O presidente da Abiquim relaciona, entre outras iniciativas estruturais e de maior fôlego, as discussões nos Estados Unidos em torno do chamado Plano Biden, que propõe incentivos para reestruturar e reforçar a capacidade industrial doméstica e a inovação tecnológica, com recursos na faixa de US$ 1,5 trilhão para a reconstrução da indústria e para promover a transição rumo a uma economia mais verde. E menciona ainda o novo Plano Quinquenal da China, o “New Deal” arquitetado pela Coreia do Sul, ambos igualmente contemplando recursos para investimentos e estímulos fiscais. Todos “são exemplos concretos daquilo que imediatamente temos que fazer pelo Brasil para voltarmos a ter condições de competir internacionalmente”, sustenta ainda. Em conversa com a coluna, Marino relembra ainda que a cadeia de produtos intermediários farmacêuticos cegou a operar no País com mais de 180 fábricas, atualmente resumidas a uma dezena e meia ainda em operação. “Até 2018, a Rhodia Solvay produzia o ácido acetilsalicílico no Brasil e hoje importa o produto”, resume. Literalmente, o País passou a comprar lá fora até aspirina, o que mostra o tamanho da dependência que vai se alargando por aqui.

Balanço

  • O relatório mensal da Abiquim, que acompanha os números da balança comercial do setor, registra que o País “ultrapassou, de maneira inédita e simultânea, duas marcas particularmente alarmantes”, referindo-se às importações realizadas em setembro e ao déficit comercial de US$ 40,3 bilhões acumulado nos 12 meses encerrados naquele mesmo mês. A se manter naqueles níveis, o rombo entre exportações e importações neste ano tende a superar o recorde anterior, registrado em 2013, com saldo negativo próximo de US$ 32,0 bilhões.

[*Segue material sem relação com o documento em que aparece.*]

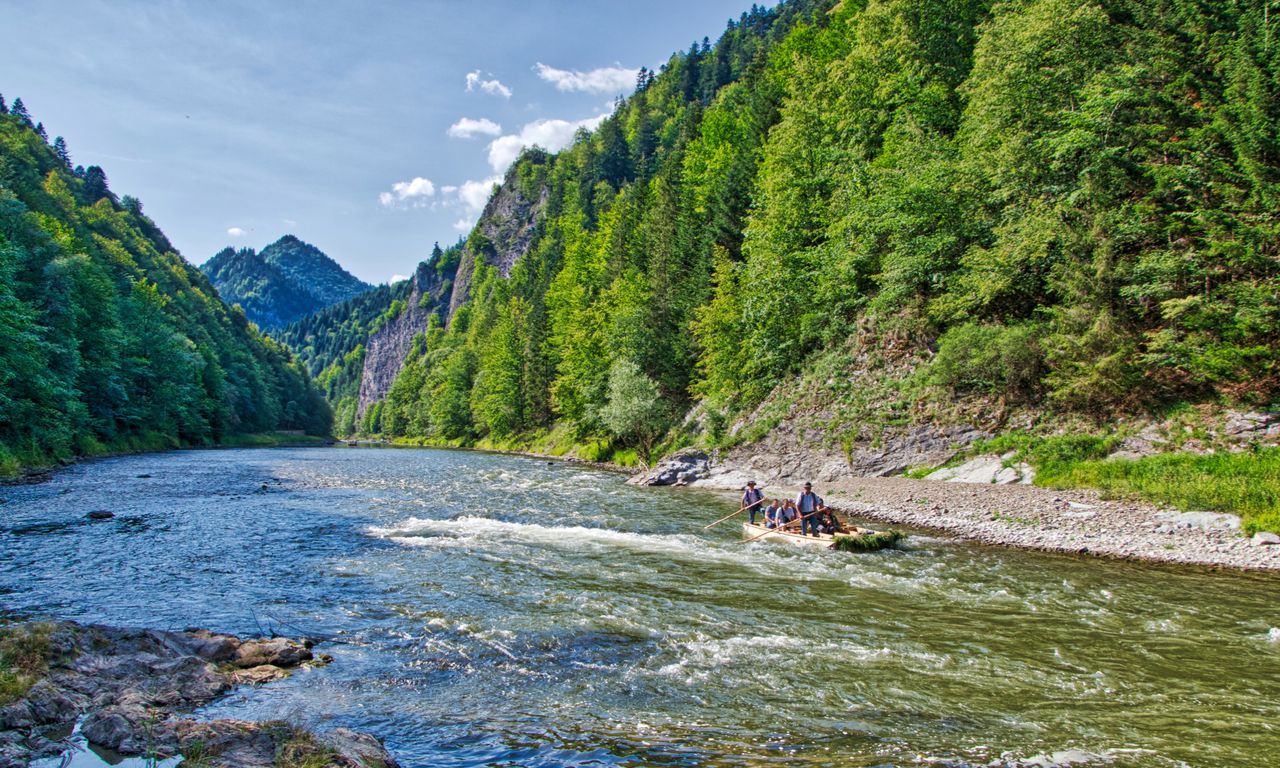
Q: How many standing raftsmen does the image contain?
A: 2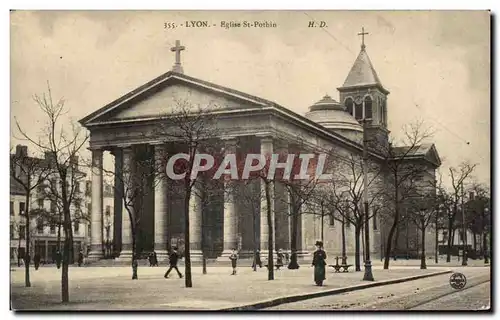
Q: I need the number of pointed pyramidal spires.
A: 1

  • As importações e produtos e insumos químicos atingiram valores históricos em setembro, aproximando-se de US$ 6,244 bilhões, frente a US$ 4,869 bilhões em igual mês do ano passado, num incremento de 20,3%. O déficit na balança comercial do setor, no mesmo mês, chegou a US$ 4,978 bilhões, crescendo 32,4% em relação a setembro de 2020, quando havia sido de US$ 3,759 bilhões.

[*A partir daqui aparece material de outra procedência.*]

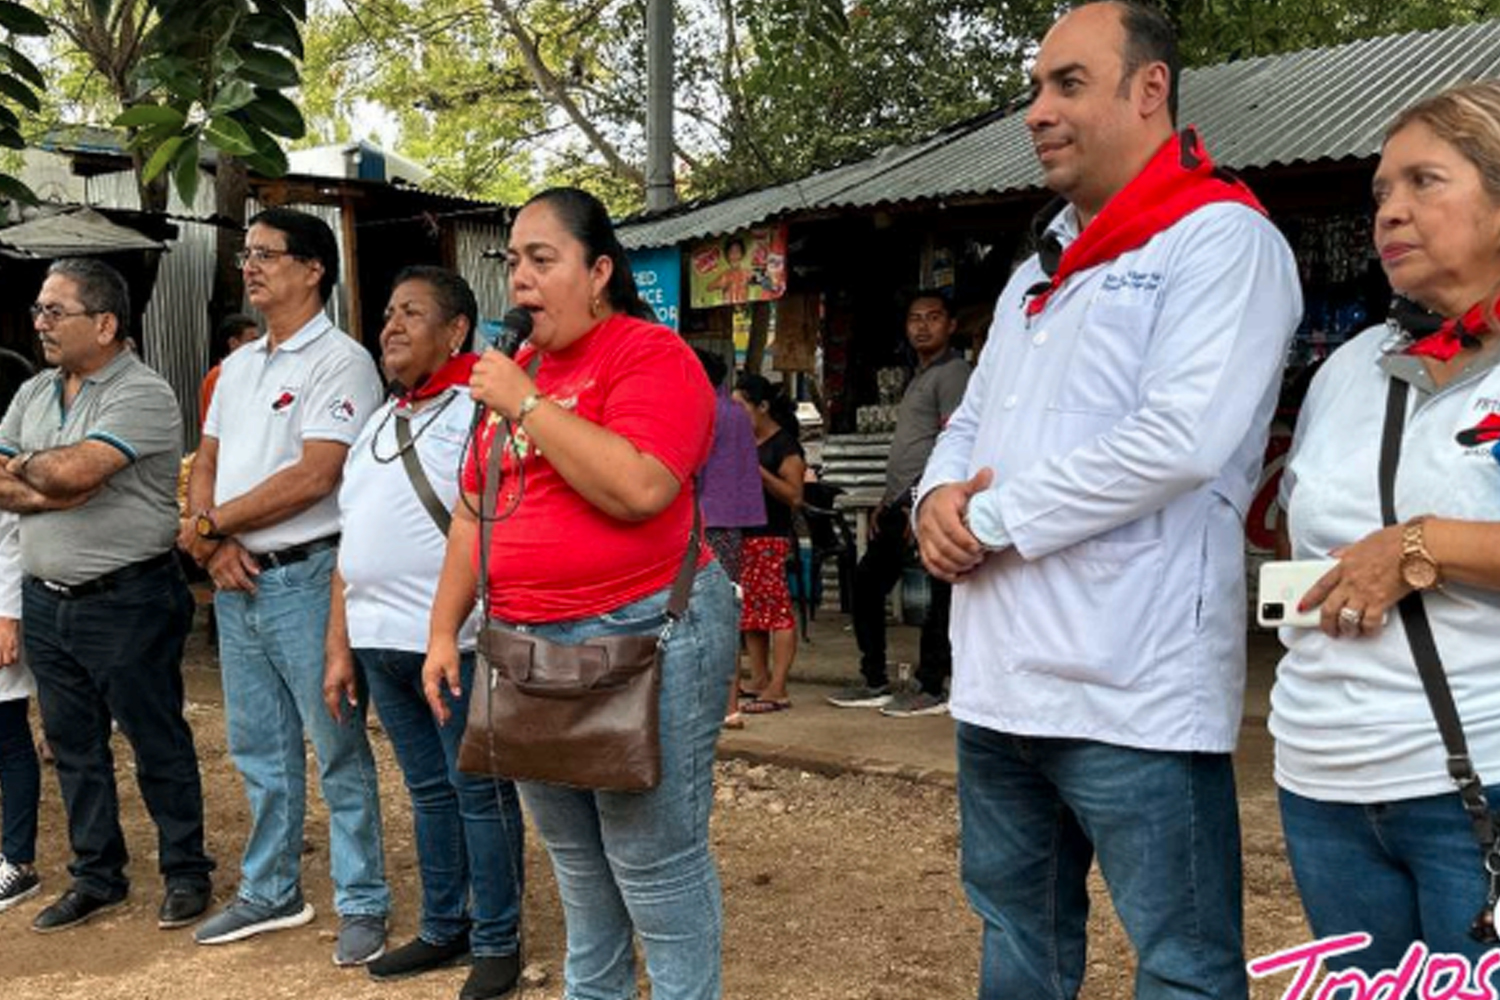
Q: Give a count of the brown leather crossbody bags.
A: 1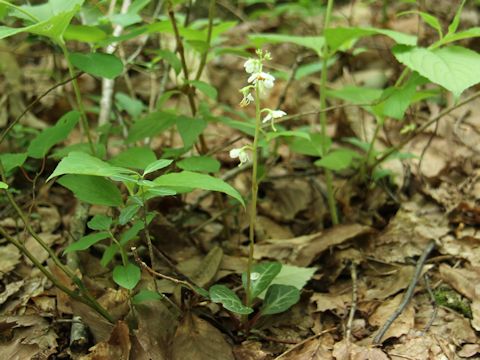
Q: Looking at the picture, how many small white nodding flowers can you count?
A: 5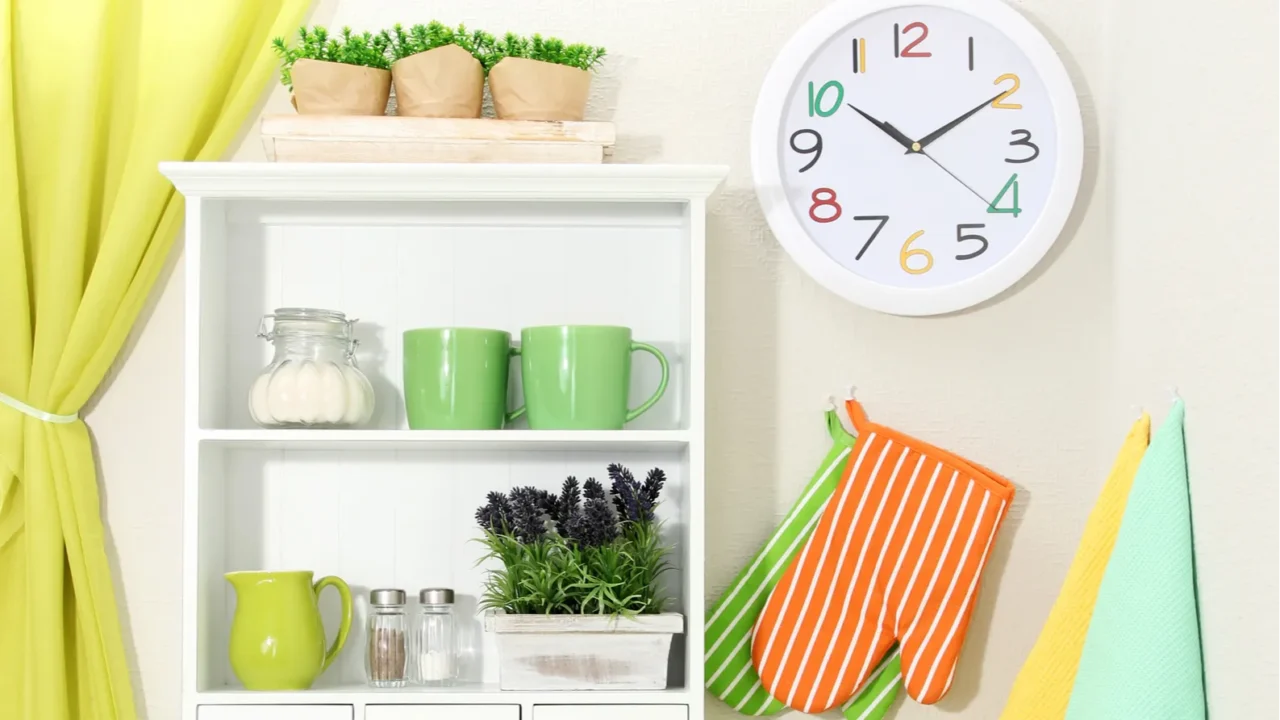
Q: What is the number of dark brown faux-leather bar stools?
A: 0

  • Nos nove primeiros meses deste ano, a indústria química importou US$ 42,402 bilhões, mais do que em todo o ano passado (US$ 41,374 bilhões) e 39,8% acima dos níveis acumulados entre janeiro e setembro de 2020 (US$ 30,335 bilhões). Nessa mesma toada, não se descarta a possibilidade de as compras externas se aproximarem bastante dos US$ 50,0 bilhões, com o saldo negativo atingindo alguma coisa acima de US$ 40,0 bilhões. Seriam dois resultados inéditos na trajetória do setor, que chegou a responder por 3,6% do Produto Interno Bruto (PIB) em 2004 e teve sua participação reduzida para 2,3% em 2019, segundo números da Abiquim.
  • Se as importações crescem de forma acelerada, as exportações igualmente avançam, mas numa velocidade relativamente mais moderada, praticamente repondo o espaço perdido em 2020. No ano passado, comparadas a 2019, as vendas externas de produtos químicos haviam sofrido baixa de 13,61%, somando US$ 10,958 bilhões frente a US$ 12,685 bilhões um ano antes.
  • Entre janeiro e setembro deste ano, a indústria química exportou US$ 10,200 bilhões, avançando 23,6% em relação ao mesmo período do ano passado (US$ 8,253 bilhões) e já se aproximando do número alcançado nos 12 meses de 2020. O problema é que as exportações, já há alguns anos, têm correspondido a um quarto do valor dispendido em dólares pelo setor para importar insumos e outros produtos químicos.Como consequência, o déficit comercial do setor aumentou 45,8% na comparação entre os nove meses iniciais deste ano e o mesmo intervalo de 2020, saltando de US$ 22,082 bilhões para US$ 32,202 bilhões, igualando-se ao pior resultado do setor, alcançado em 2013.
  • As importações de produtos farmacêuticos e de fertilizantes, incluindo insumos intermediários, experimentaram saltos de 35,8% e de 61,4% respectivamente. No primeiro setor, sempre entre janeiro e setembro de cada ano, as compras passaram de US$ 8,048 bilhões em 2020 para US$ 10,931 bilhões. No segundo caso, foram importados neste ano US$ 9,555 bilhões diante de US$ 5,920 bilhões no ano passado. O déficit comercial na área dos fertilizantes aumentou nada menos do que 62,0%, saltando de pouco menos de US$ 5,80 bilhões para US$ 9,394 bilhões. O rombo na indústria farmacêutica cresceu 41,6%, saindo de US$ 6,944 bilhões para US$ 9,831 bilhões. Somados, os dois setores responderam por 59,7% de todo o déficit da indústria química.